I played two games against a bot. Two losses unfortunately. I liked it a lot anyhow!
Very polished. Congrats on the hard work. It feels professional and complete.
Some thoughts:
1. Not sure if Melvin Dewey card is not bugged out. Overall not being able to play cards with on play abilities you cannot trigger seems quite punishing.
2. I like it that the premade decks seem to have a theme going on, it could be maybe even stronger. It might be due to personal preference, but I find a total historical mix inferior to a more focused approach (for example old civs are better than the latest civ, because you still had some anchor in leading a particular nation etc).
3. I see the marketing potential of this game being a loophole for schoolkids to play games in history class or as homework, I am guessing it was your intention. But maybe it needs something (see point 2) to not feel like an educational game too much.
Great work. Good luck!
Viewing post in The History of Everything (July 2026) jam comments
Thanks for giving it a go! I can't express what a relief it is to hear a stranger say it feels professional and polished - until now I've been working on this by myself with only my own eyes and the occasional input from friends and family to measure it by, and I never felt satisfied beyond all doubt that I'd got it looking and feeling like a "real" game. Very glad to hear it meets the bar on that front.
On your specific thoughts:
1. I went and investigated Melvil, and I can't find any signs of him being bugged. Was the issue that you weren't able to play the follower onto the board at all? Or just that his play ability didn't activate as expected? If it's the former I suspect something just had you confused, maybe you didn't have enough money to play him and didn't notice - you can definitely play followers even if their play ability won't trigger, it won't have been that. But I did notice that if there's no target for the first part of his play ability, the "move a card in your hand" bit, then the second "draw a card" part won't activate either.
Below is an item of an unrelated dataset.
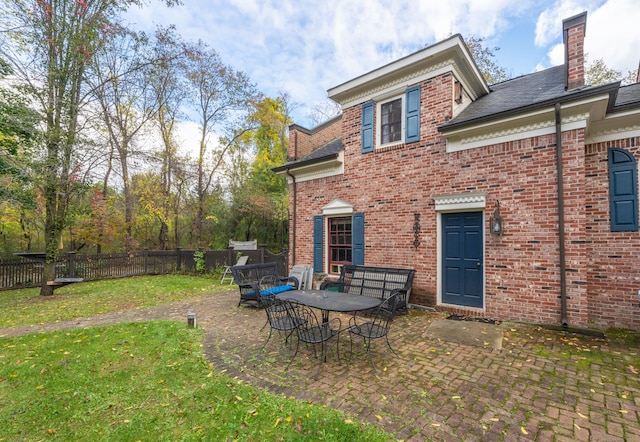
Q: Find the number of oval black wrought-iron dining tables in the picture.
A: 1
Was that the issue, you played him as the last card in your hand and had expected him to draw a card for you? I might change it - I wouldn't exactly call it bugged as it is, it's fairly normal for card text on the same line to either trigger together or not at all, but on the other hand there's not much intuitive reason for the second part to be gated by the first like that, I can understand why you'd have been surprised. Worth thinking about, so thanks for putting it on my radar!
2. I do get what you mean (and I agree entirely about old Civs vs the latest one), but for this genre things are always going to be a hodgepodge (or ought to be, at least). Part of the fun of the game is looking over lots of different possible cards and identifying the ones that will synergise well with the rest of your deck, sometimes in ways that aren't obvious at first. If decks do end up being made up of cards with matching subject matter, it means the dev has railroaded you into specific "intended" combinations of cards and robbed you of the fun of looking for good mechanical synergies yourself. And honestly, I quite enjoy the aesthetic silliness of having bizarre combinations of cards working together in your deck.
3. I have had some vague ideas about it having some educational value for schools, but it's definitely not the primary target demographic for the game - more than anything I just want it to be a good TCG that appeals to people who like good TCGs. I went with the historical theme because an important part of any card game is interesting subject matter - most successful ones adapt a popular IP, and there are already tons of forgettable ones with generic puddle-deep slop-y fantasy settings, so why not something with endless material to adapt, plenty of good public domain imagery to draw on, and that everyone has at least some knowledge and interest in?
Thanks again for trying it out! I've given Inearth a go too, and I'll write up my thoughts for you later on today.
1. I probably got confused, I thought Melvin was supposed to move the already deployed character. I guess I must have misread it, but a visual cue here would maybe help.
3. I think there are points to be made about generic fantasy being boring, but safe. There was this old design approach I recall, that 80% of your thing should be familiar to the user, and 20% should be new, so they don't feel overwhelmed and run away. For most players going beyond the great leaders should probably be treated as showing them the "new". I think Civ does real work not to feel like a history class, which unfortunately for most people wouldn't be a positive. I honestly have no idea where the balance lies though.